Ein Ground-Truth-Trainingsdatensatz (82 Bilder) gemischter Zellen, die in Mutter-Maschine-Geräten wachsen, wurde unter menschlicher Aufsicht mit dem LabelsToROIs-Tool26 und benutzerdefinierten Skripten (SI-Methode 1) erstellt. Für die Zellsegmentierung verwenden wir ein auf diesen Daten trainiertes Omnipose-Modell. Training und Leistung von Omnipose und U-net werden auch in SI-Methode 3 beschrieben. Die Laufzeitleistung von Rekonstruktionsschritten aus Omnipose-Netzwerkausgaben wurde um das Zweifache verbessert (SI Abb. 1b). Omnipose zeigte bei gemischten Daten eine überlegene Leistung (Abb. 2b) im Vergleich zu einem U-Net, das auf die Vorhersage binärer Masken trainiert wurde. Wir haben gezeigt, dass die Omnipose bei Daten gemischter Spezies genauso gut abschneidet wie bei Daten aus reinen E. coli-Kulturen (SI Abb. 1b, e); Die Leistung von U-Net hingegen hing von der Art ab. Abbildung 2c zeigt Phasenkontrastbilder, ihre entsprechenden Grundwahrheiten und Zellen, die mit den Ansätzen Omnipose bzw. U-net erkannt wurden.

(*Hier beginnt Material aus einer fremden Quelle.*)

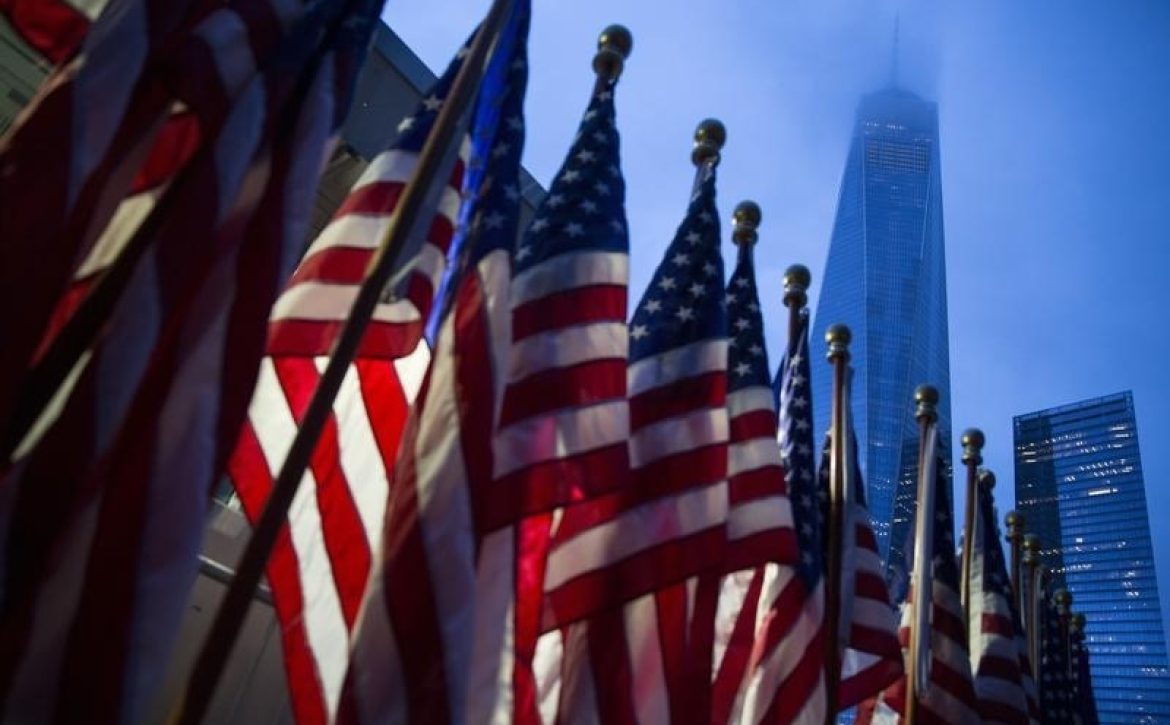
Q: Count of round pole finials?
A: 12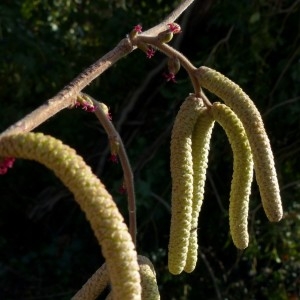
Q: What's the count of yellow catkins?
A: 7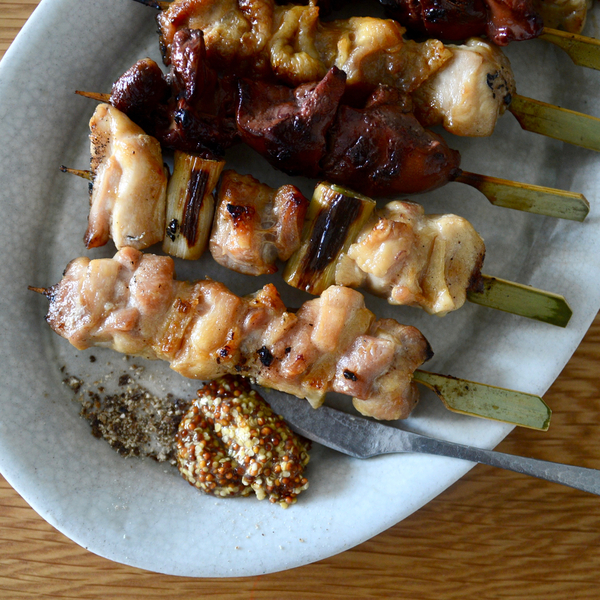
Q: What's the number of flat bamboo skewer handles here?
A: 5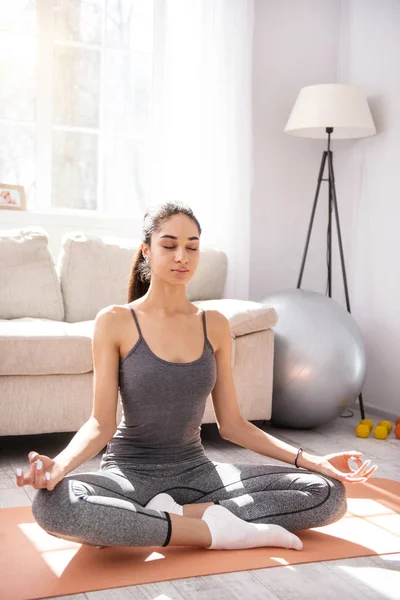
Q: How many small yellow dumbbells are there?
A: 2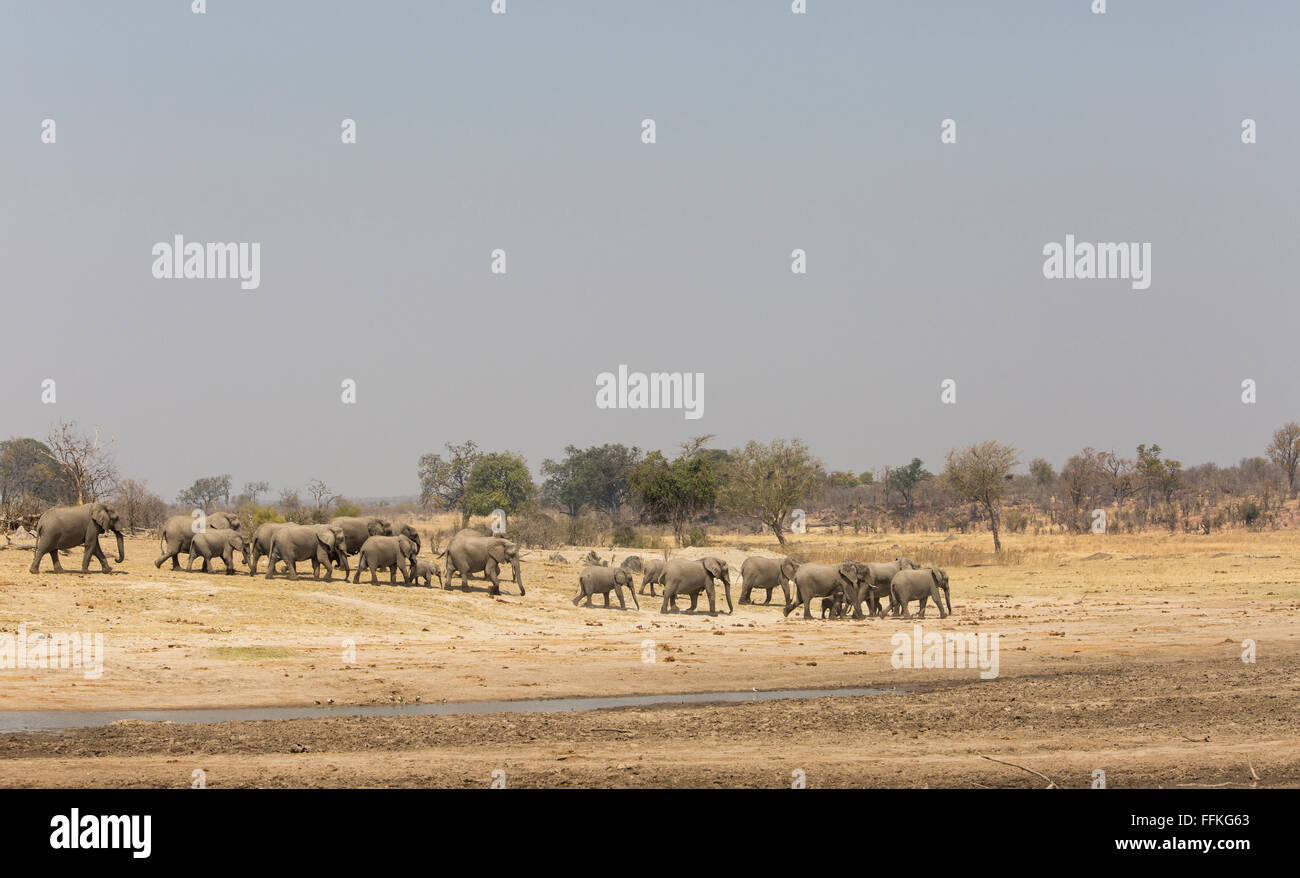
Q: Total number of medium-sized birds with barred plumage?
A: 0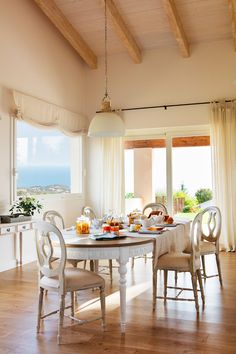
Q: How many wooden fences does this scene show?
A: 1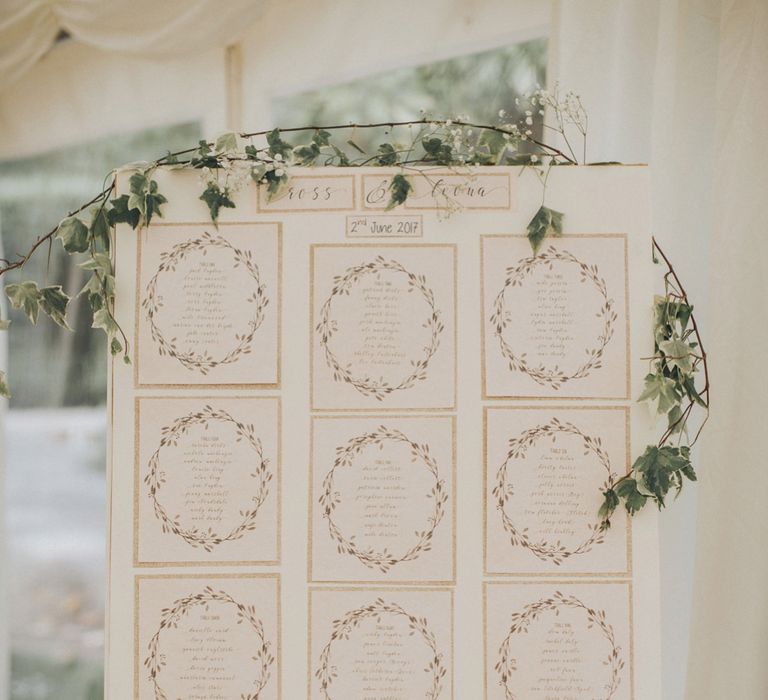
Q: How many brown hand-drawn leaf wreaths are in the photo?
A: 9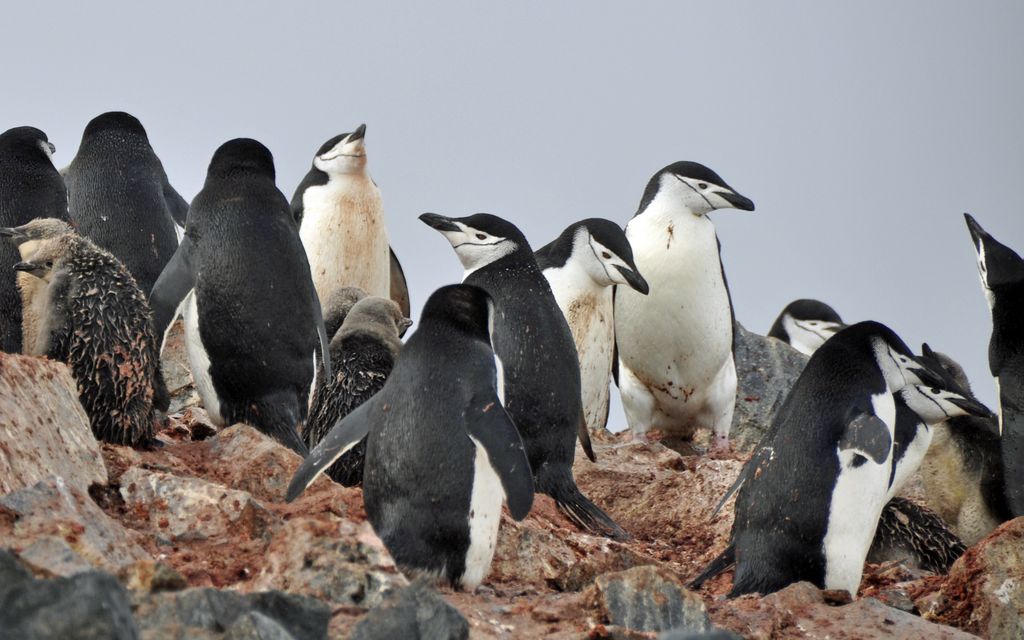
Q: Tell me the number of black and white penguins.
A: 12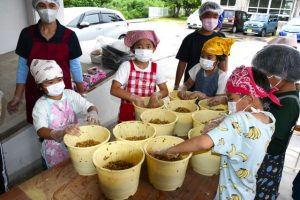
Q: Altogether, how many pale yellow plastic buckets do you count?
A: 11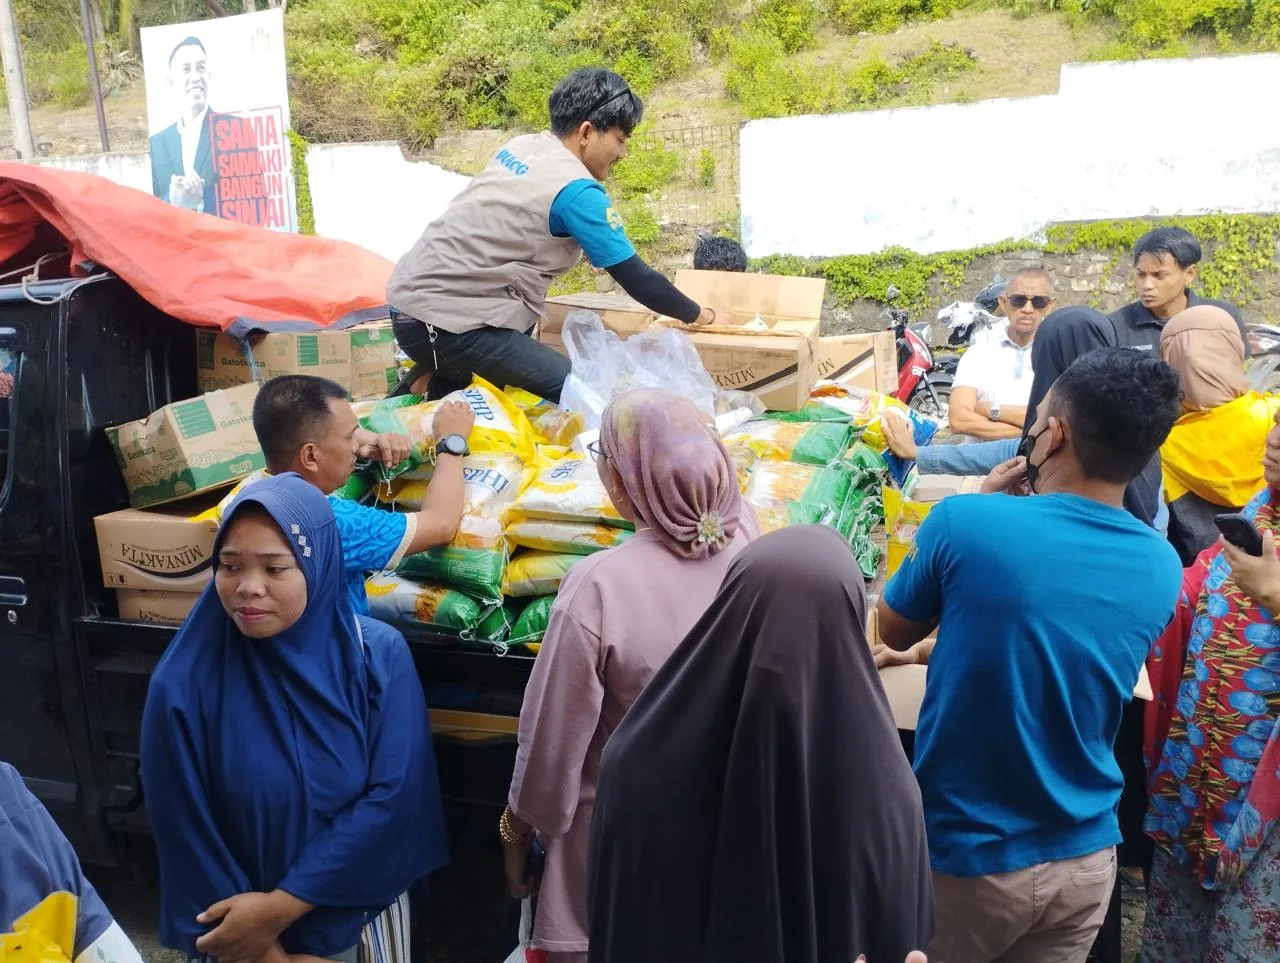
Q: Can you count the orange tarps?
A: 1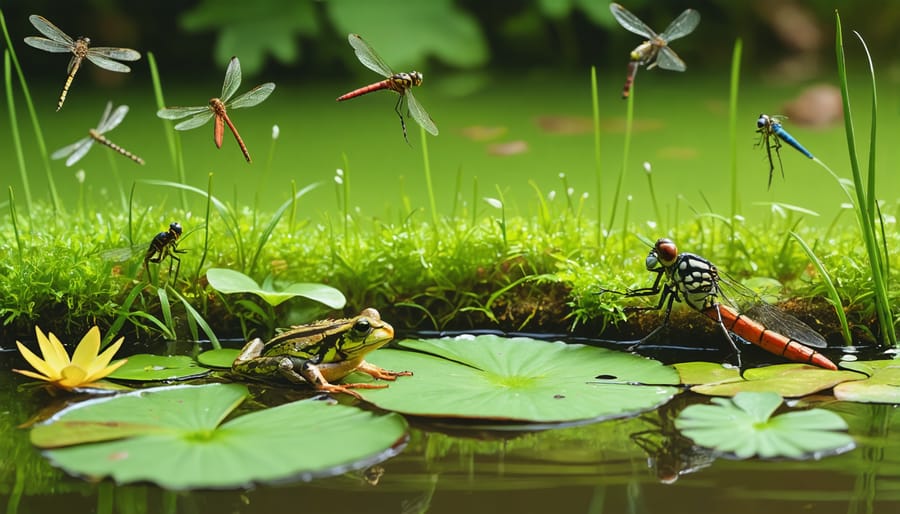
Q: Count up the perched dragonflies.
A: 2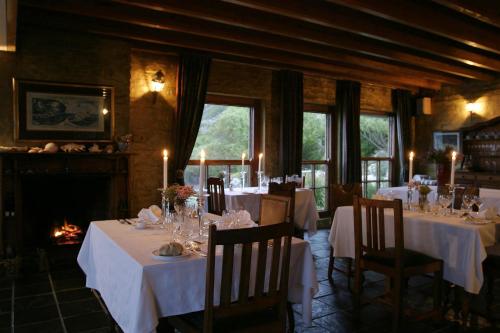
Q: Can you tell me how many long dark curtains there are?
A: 4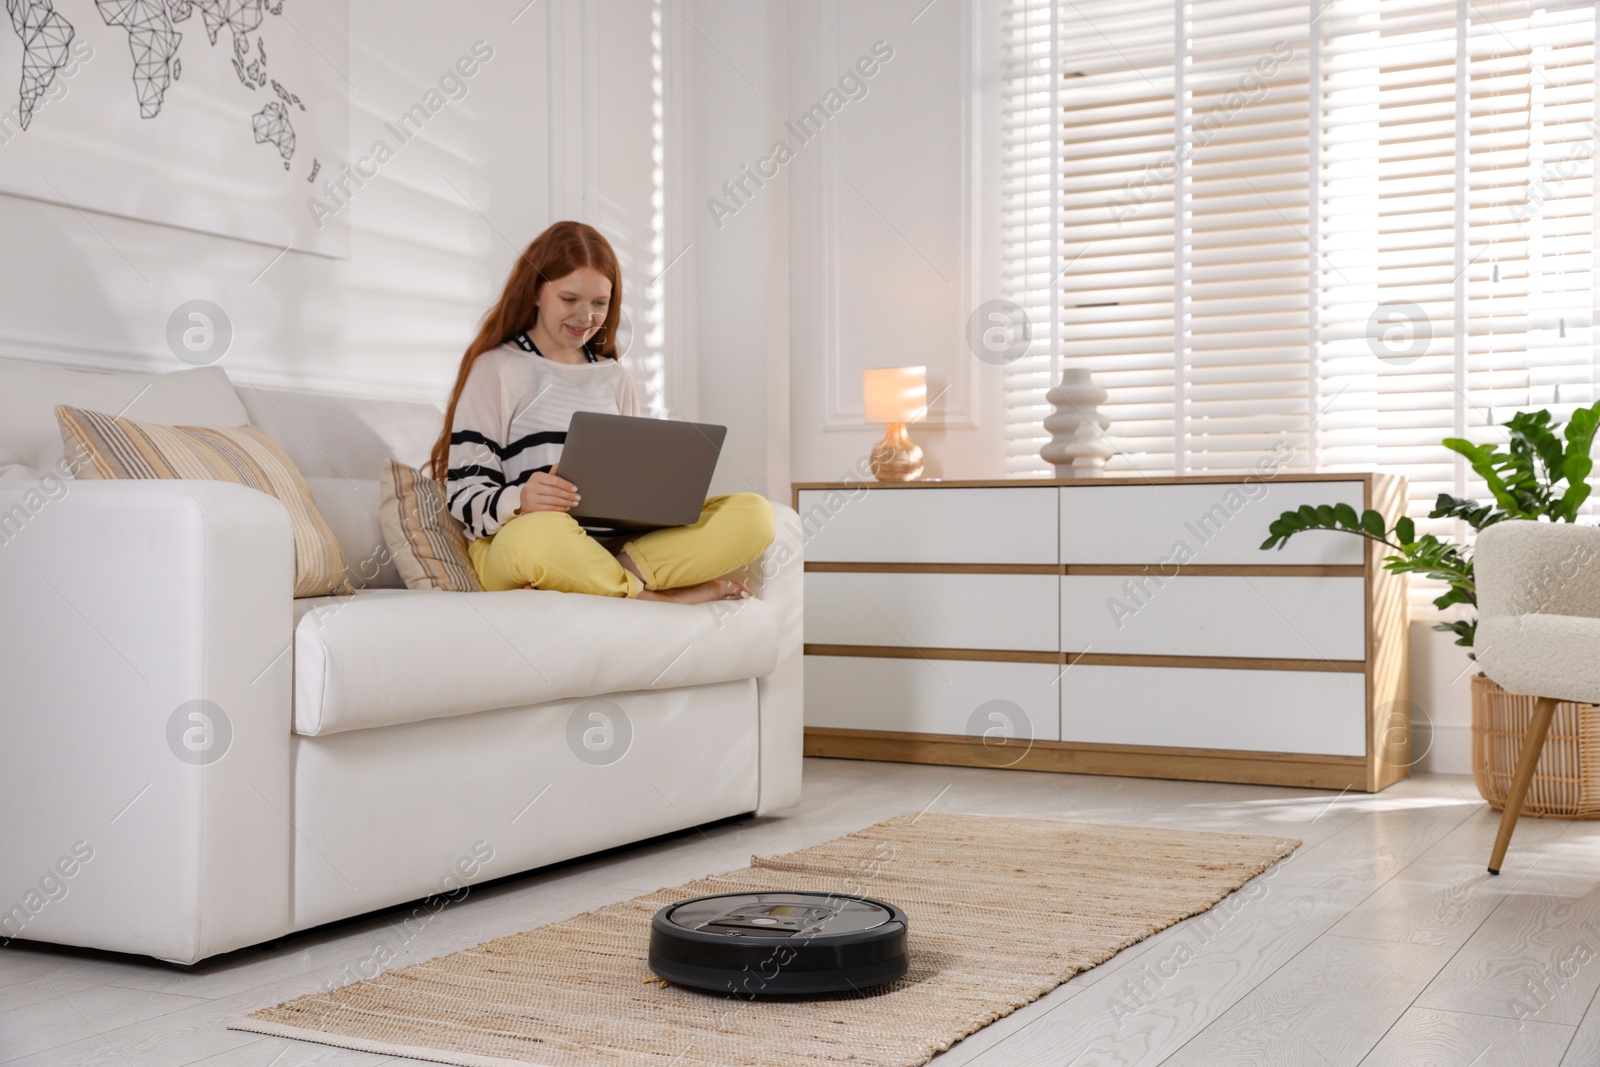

Frühere Ansätze zur erfolgreichen E. coli-Verfolgung haben Zelllinien mithilfe von Bewertungsmechanismen basierend auf überlappenden Regionen27 oder Mutter-Tochter-Binärmasken-Vorhersagen unter Verwendung aller Merkmale der Bilder22 konstruiert. Der erste Ansatz reagiert sehr empfindlich auf die Abstimmung von Überlappungsparametern, während der zweite Ansatz rechenintensiv ist, wenn viele kleine Zellen in den Daten vorhanden sind. Inspiriert durch die jüngsten Entwicklungen bei der Verwendung siamesischer Netzwerke28 und Diagrammformulierungen29 für die allgemeine Objektverfolgung haben wir nun einen Ansatz entwickelt, der die Zellverfolgung mithilfe eines Netzwerks durchführt, das Zelleigenschaften zwischen zwei Frames vergleicht und das Vorhandensein und die Art von Verbindungen, z. B. Zellwachstum, vorhersagt oder Teilungsereignis (Abb. 2d). Trainingsdaten für dieses Netzwerk wurden mithilfe eines Simulators (SI-Methode 4) ermittelt, der Zellen unterschiedlicher Art und Wachstumsraten simuliert, die in Mutter-Maschine-Kanälen wachsen. Das Training des Tracking-Netzwerks ist in den Zusatzinformationen (SI-Methode 4) beschrieben. In Abb. 2e zeigen wir die Verwirrungsmatrix des Modells, das zur Verfolgung experimenteller Daten verwendet wird, die auf 100 zufällig generierten Zeitreihenstapeln ausgewertet wurden. Vor dem Bau der Gleise wurden die Verbindungen mit abrupten Flächenzuwächsen entfernt, da sie Zusammenführungsereignissen entsprechen, die durch Segmentierungsfehler verursacht wurden (SI-Methode 4). Abbildung 2f (links) zeigt eine einzelne segmentierte Mutter-Maschine-Falle, die über die Zeit mit Wachstums-/Bewegungsverknüpfungen (rot) und Teilungsverknüpfungen (blau) verfolgt wird. Die Artenzuordnung zu Spuren basierend auf der im letzten Bild identifizierten Arten-ID wurde nach der Zellverfolgung durchgeführt (SI-Methode 5).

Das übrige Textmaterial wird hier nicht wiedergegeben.